Dalam hal kewenangan pengesahan pendirian,
perubahan dan pembubaran koperasi, dilakukan oleh menteri yang meyelenggarakan
urusan pemerintahan di bidang hukum;
4.
Pengaturan tentang rencana kerja dan rencana
anggaran pendapatan dan belanja koperasi;
5.
Pengaturan tentang koperasi syariah;
6.
Koperasi yang melaksanakan usaha simpan
pinjam atau usaha simpan pinjam dan pembiayaan syariah menghimpun dana dalam
bentuk tabungan dari anggota dan wajib memiliki izin dari
Menteri/gubernur/bupati/walikota;
7.
Dalam rangka melaksanakan penjaminan tabungan
anggota, Pemerintah Pusat menyelenggaraka penjaminan tabungan anggota;
8.
Pengawasan, pemantauan dan pemeriksaaan
koperasi lebih di intensifkan.

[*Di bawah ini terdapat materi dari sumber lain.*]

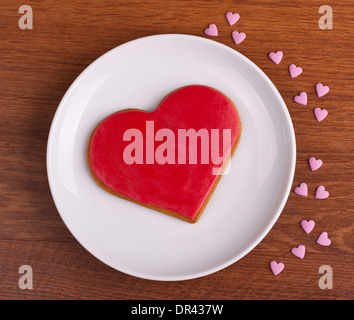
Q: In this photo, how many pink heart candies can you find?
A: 15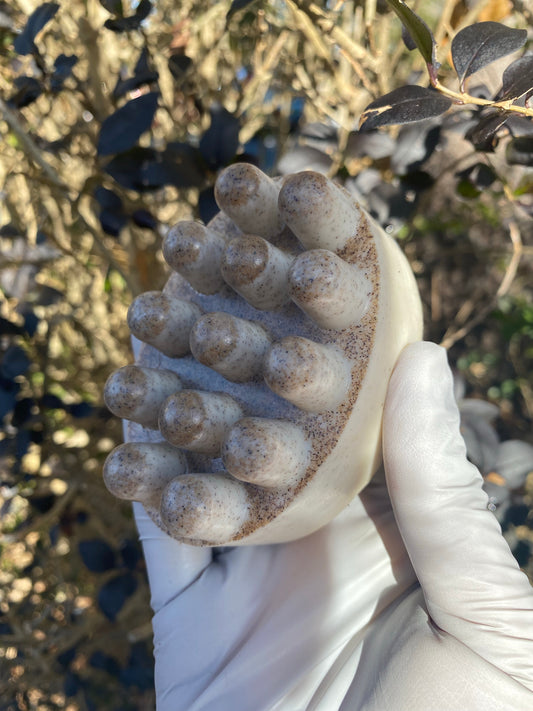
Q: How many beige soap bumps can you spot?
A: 13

Pengawasan internal koperasi dilakukan oleh
pengawas dan pengawasan ekternasl di lakukan oleh
Menteri/gubernur/bupati/walikota;
9.
Restrukturisasi koperasi dilakukan melalui instrument
Penggabungan, Peleburan, Pemisahan atau Penintegrasian;
10. Dalam
rangka menggordinasikan pemberdayaan koeprasi agar koperasi menjadi pilar utama
ekonomi nasional, Pemerintah Pusat menyusun kebijakan tentang rencana unduk
pembangunan perkoperasian nasional;
11. Pengaturan
sanksi administrasi dan ketentuan pidana.
Dalam hal penyusunan Rancangan Undang-Undang
Perkoperasian ini di harapkan dapat mengakomodir seluruh kebutuhan
perkoperasian. Gerakan koperasi, masyarakat dan pemerintah di harapkan dapat
melaksanakan Undang-undang ini bilamana nanti telah di undangkan. Tidak ada
yang sempurna, tapi dengan pemahaman yang benar akan pengaturan perkoperasian,
maka di harapkan koperasi dapat berkembang dan sejajar dengan badan hukum
lainnya sebagai penggerak ekonomi nasional.